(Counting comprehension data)
════
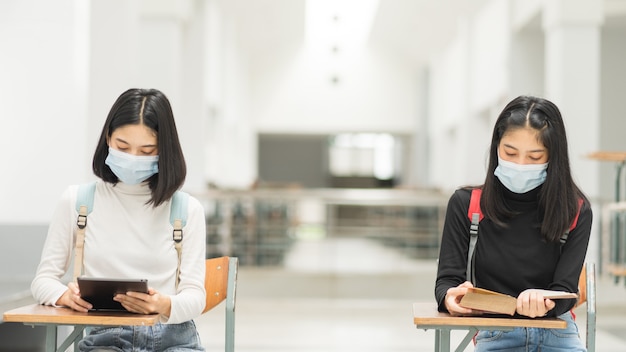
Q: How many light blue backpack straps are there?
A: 2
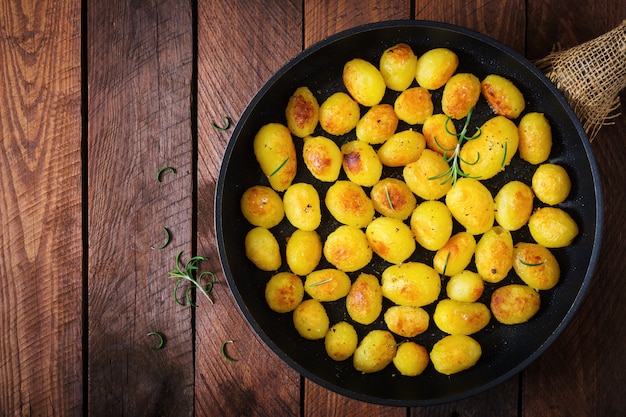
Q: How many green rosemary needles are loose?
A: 11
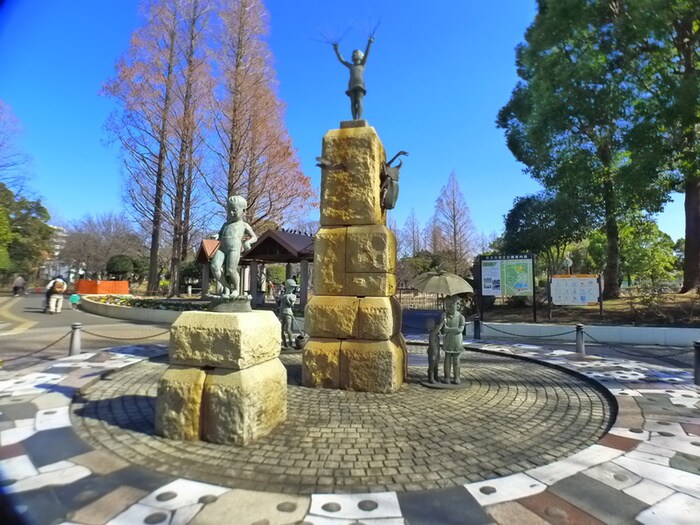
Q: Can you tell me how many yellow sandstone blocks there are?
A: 11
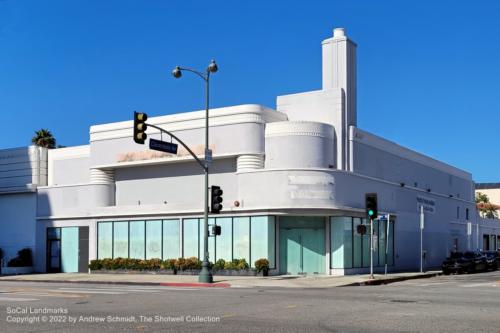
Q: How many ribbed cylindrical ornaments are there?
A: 2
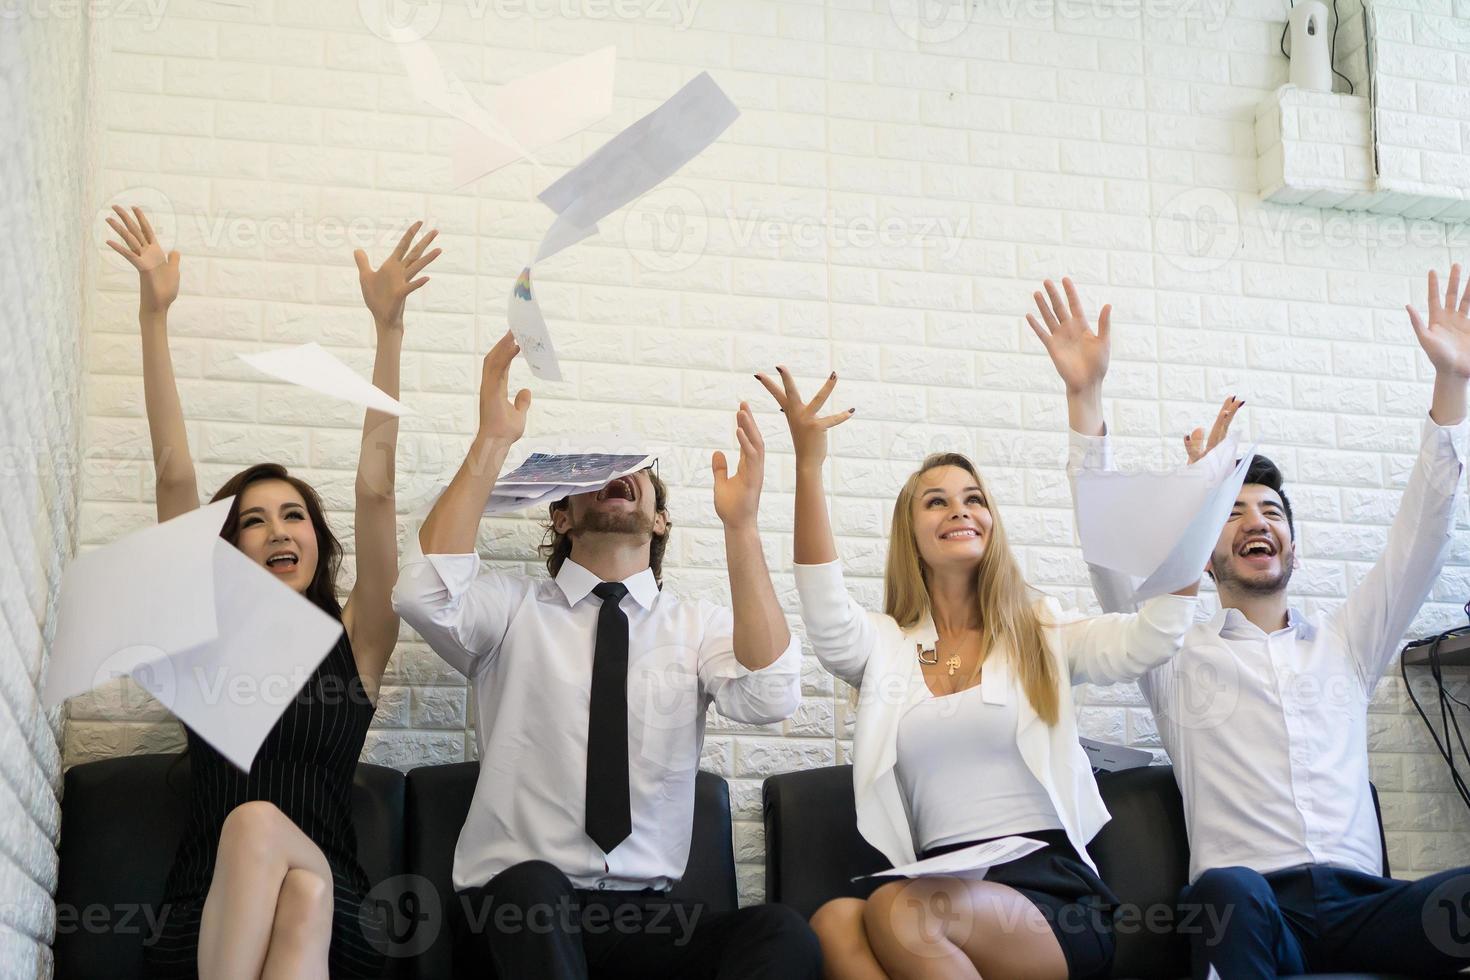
════
__REQUIRED ACTION__
Without the pictures, restate each entry exactly.

__SOLUTION BELOW__
Q: How many light blue backpack straps are there?
A: 2
Q: How many green rosemary needles are loose?
A: 11
Q: Can you tell me how many yellow sandstone blocks there are?
A: 11
Q: How many ribbed cylindrical ornaments are there?
A: 2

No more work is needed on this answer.